Advanced Accelerator Applications S.A, a Novartis company and leader in nuclear medicine theragnostics, announced that it has entered into an exclusive worldwide license agreement with Cancer Targeted Technology, LLC (CTT) to develop and market an investigational new drug product, F-18-labeled CTT1057. CTT1057 is a ligand of Prostate-Specific Membrane Antigen (PSMA) for Positron Emission Tomography (PET) imaging of prostate cancer.
CTT has developed a phosphoramidate-based peptide, which specifically binds to PSMA. A phase I study in 20 patients was conducted at the University of California, San Francisco. AAA will work to further develop and commercialize this diagnostic agent for prostate cancer. The terms of the agreement include an upfront licensing fee, as well as certain milestone and royalty payments.
Susanne Schaffert, Ph.D., chairperson and president of Advanced Accelerator Applications, stated, “This agreement expands our position in the important prostate cancer space. PSMA diagnostics represent an accurate staging and risk assessment tool with the potential to change patient management decisions. CTT1057 is highly complementary to our existing F-18 PET portfolio and AAA is well suited to exploit this opportunity with our proven manufacturing and development capabilities.”

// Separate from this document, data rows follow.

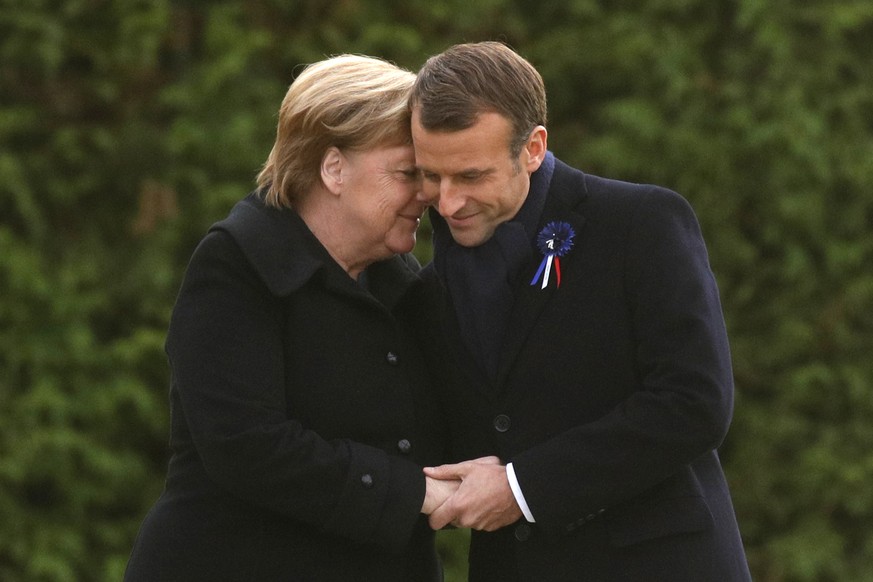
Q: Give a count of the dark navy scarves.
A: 1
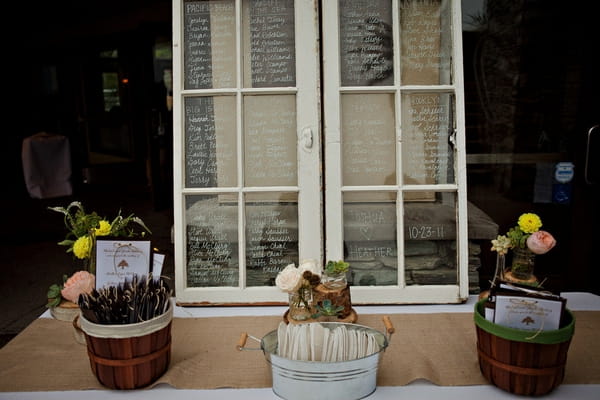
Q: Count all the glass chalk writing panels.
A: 12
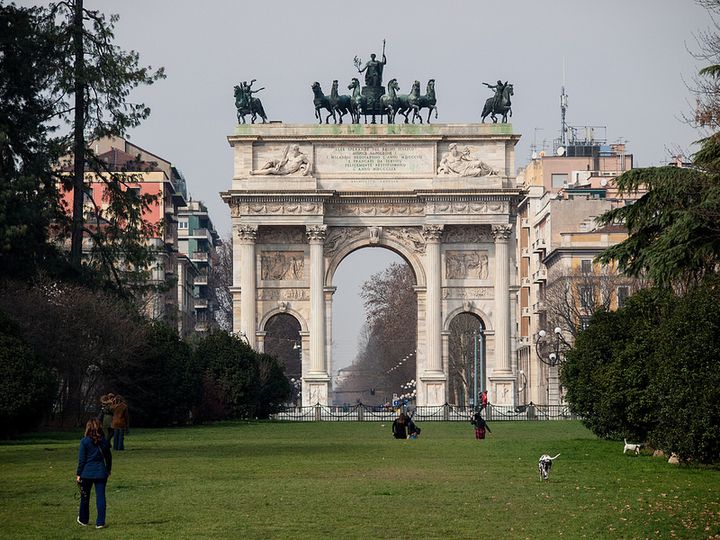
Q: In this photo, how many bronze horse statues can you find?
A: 8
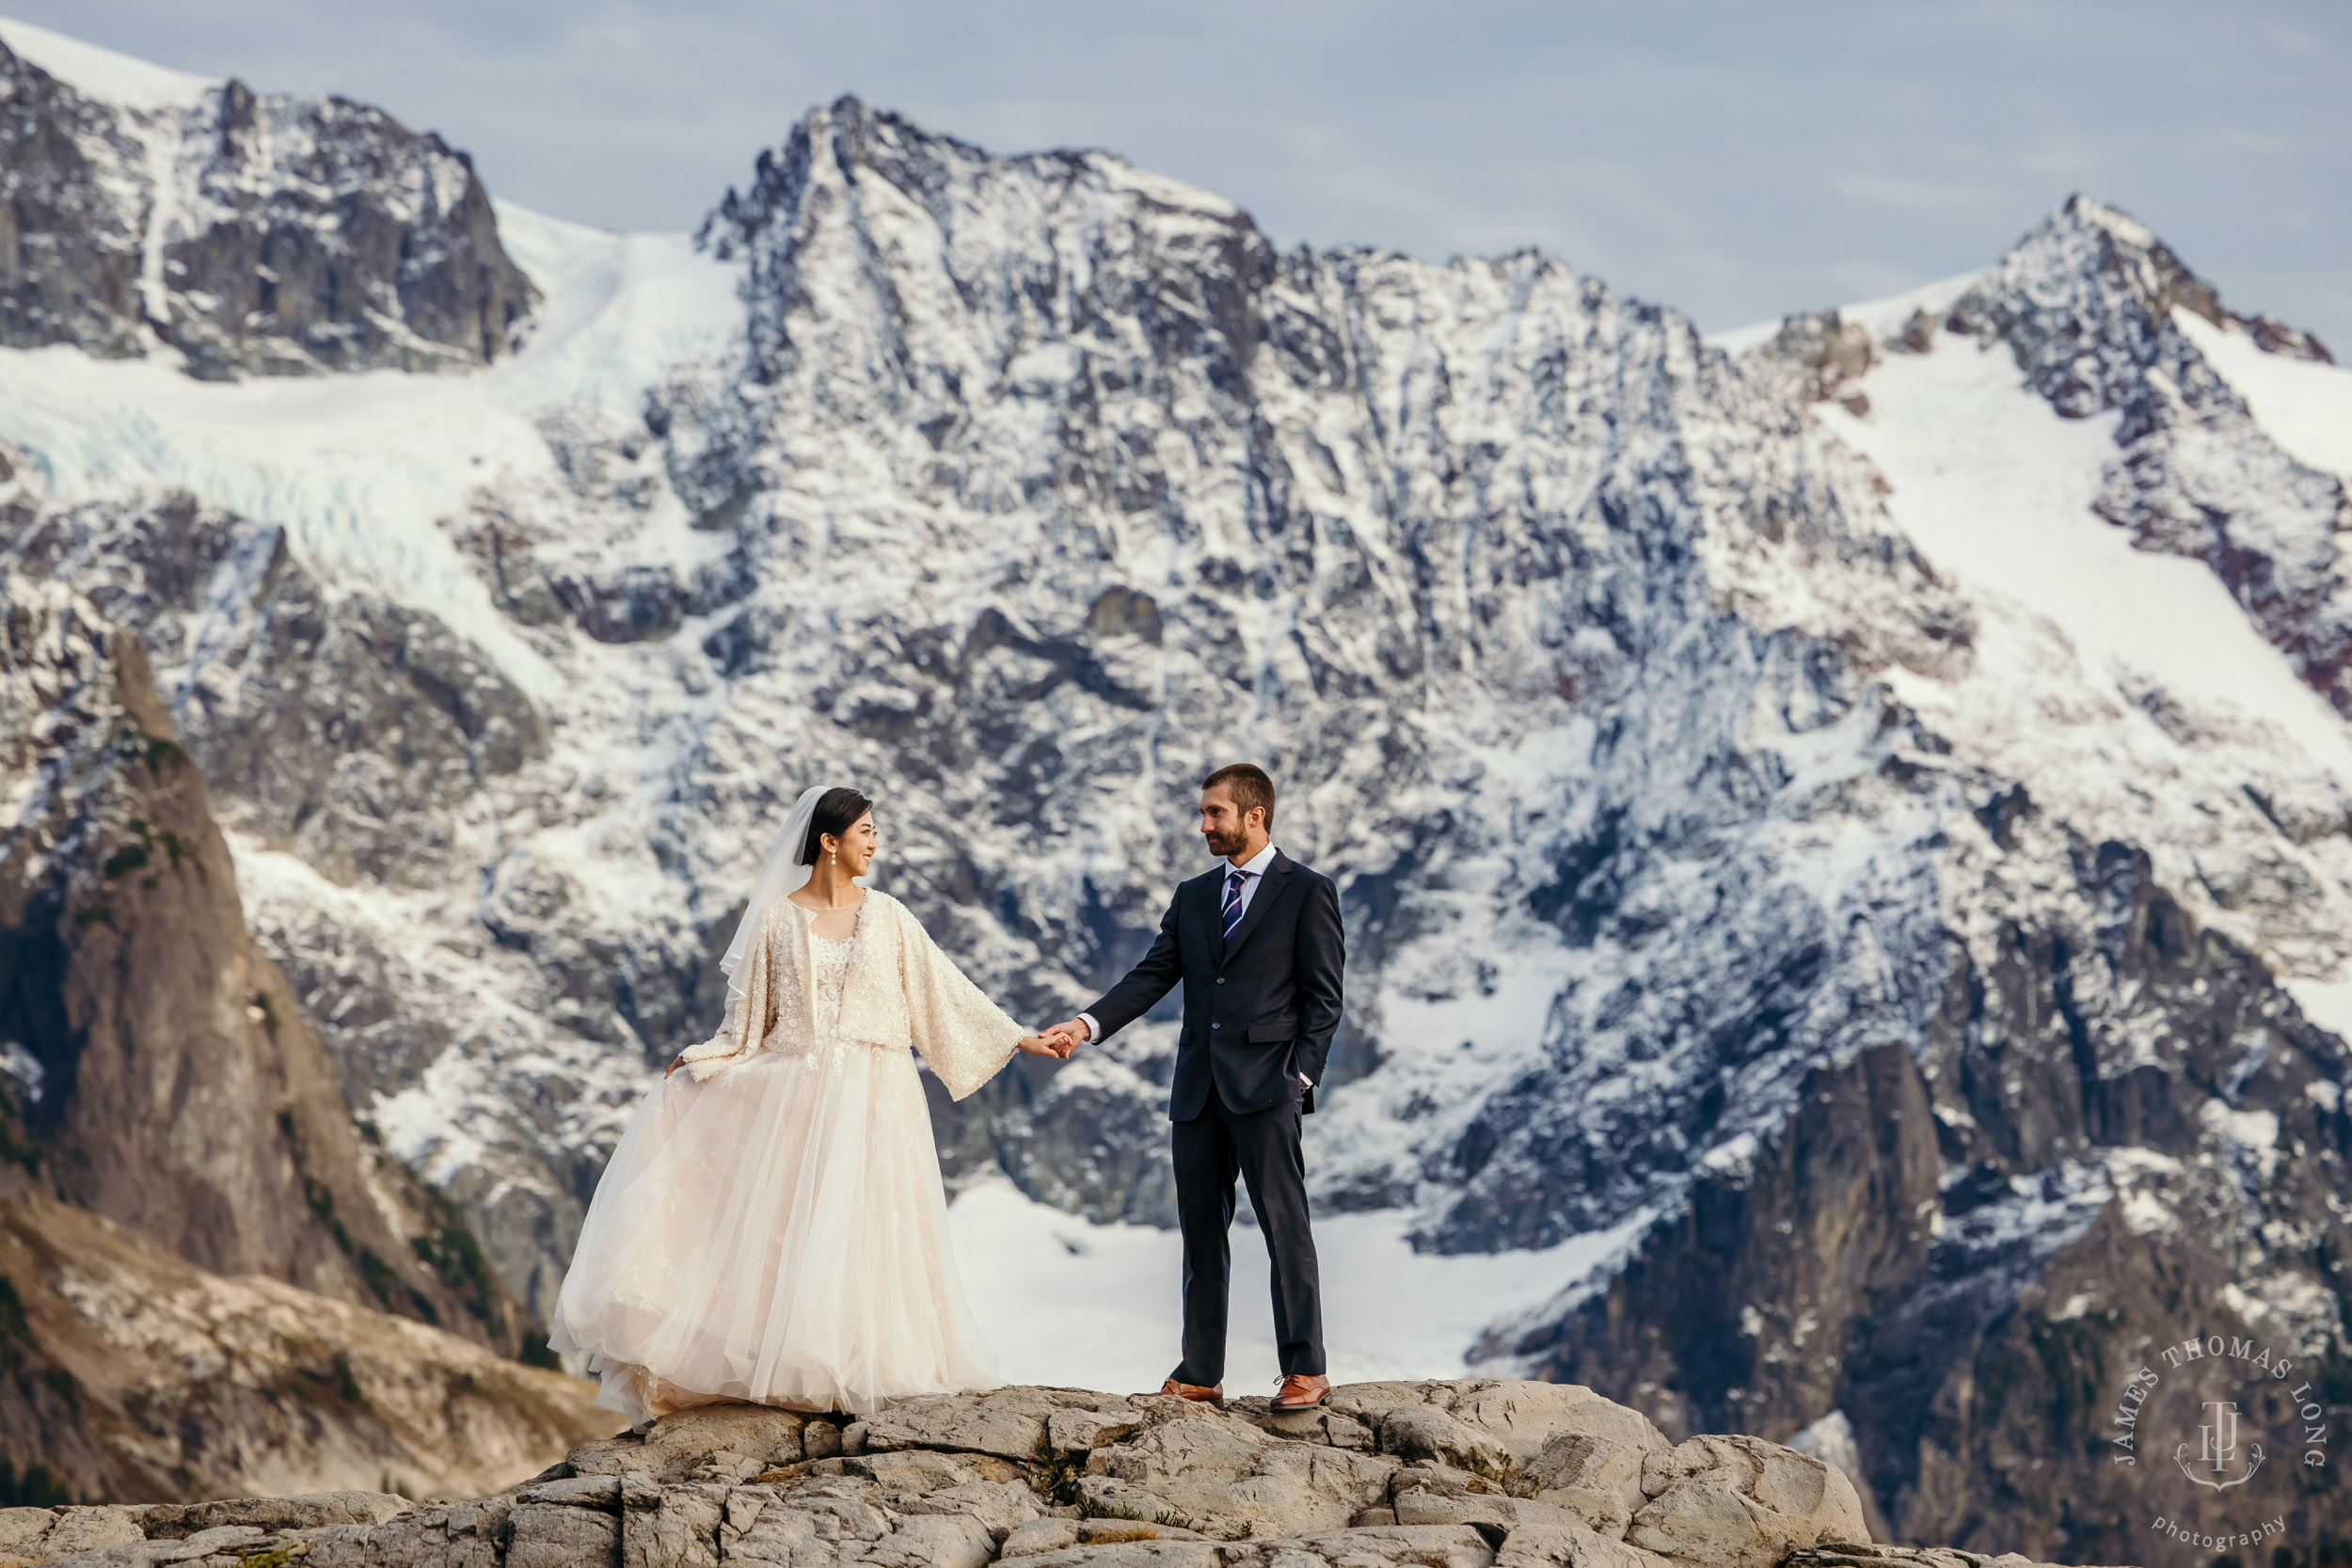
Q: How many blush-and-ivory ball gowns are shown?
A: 1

“We are very excited to enter into this license agreement with AAA,” commented Beatrice Langton-Webster, Ph.D., chief executive officer of Cancer Targeted Technology. “We are very encouraged by the results of our recently completed Phase I clinical trial and believe that AAA has the right expertise and team to rapidly develop this important new PSMA-directed diagnostic for prostate cancer.”
Prostate cancer is the most frequent malignant tumor in men worldwide, affecting nearly one in seven men during their lifetime. After initial therapy, biochemical recurrence is common and is usually expressed by an elevation in prostate-specific antigen (PSA) levels. PET imaging with PSMA ligands has been shown to improve the detection of metastatic lesions, even at low serum PSA values in biochemically recurrent prostate cancer.